Monarchy was unremarkable to my Canadian-born parents. My feminist mother, sister to my Aunt Margaret and bearing the middle name Elizabeth, took pleasure in seeing a young woman on the English throne. My father sang to the tune of the Farmer in the Dell, "The twenty-fourth of May’s the Queen’s birthday. It you don’t give us a holiday, we’ll all run away!” The queen in the ditty was Victoria.
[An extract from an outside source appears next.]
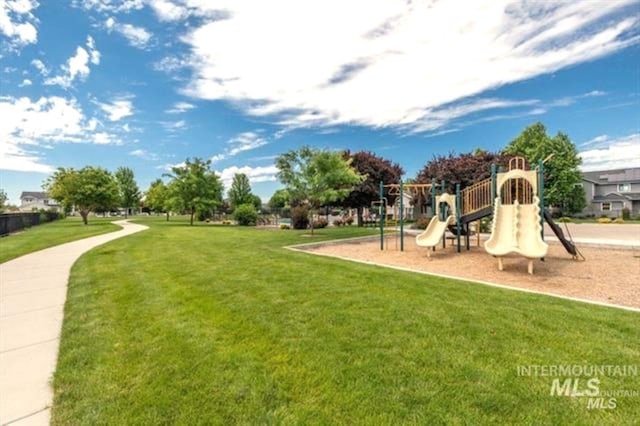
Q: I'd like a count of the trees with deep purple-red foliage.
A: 2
Americans are ambivalent about royalty. The Declaration of Independence is largely a detailed list of King George III’s “repeated injuries and usurpations, all having in direct object the establishment of an absolute Tyranny over these States.” The U.S. Constitution prohibits titles of nobility. In spite of this, or perhaps because of it, Americans’ fascination with the royal family seems to have no limits.
 
On this side of the Atlantic, “No Kings” rallies this past year hark back to the injuries and usurpations of a British king 250 years ago. The signs at supportive rallies in Europe read “No Tyrants!” instead. European nations with constitutional monarchs are now more democratic and less tyrannical than some without a king or queen. Watching The Crown suggests that modern British monarchs may be more deserving of sympathy than of protest.

​Image: Buckingham Palace gates, photo by Mark Stuckey on Unsplash.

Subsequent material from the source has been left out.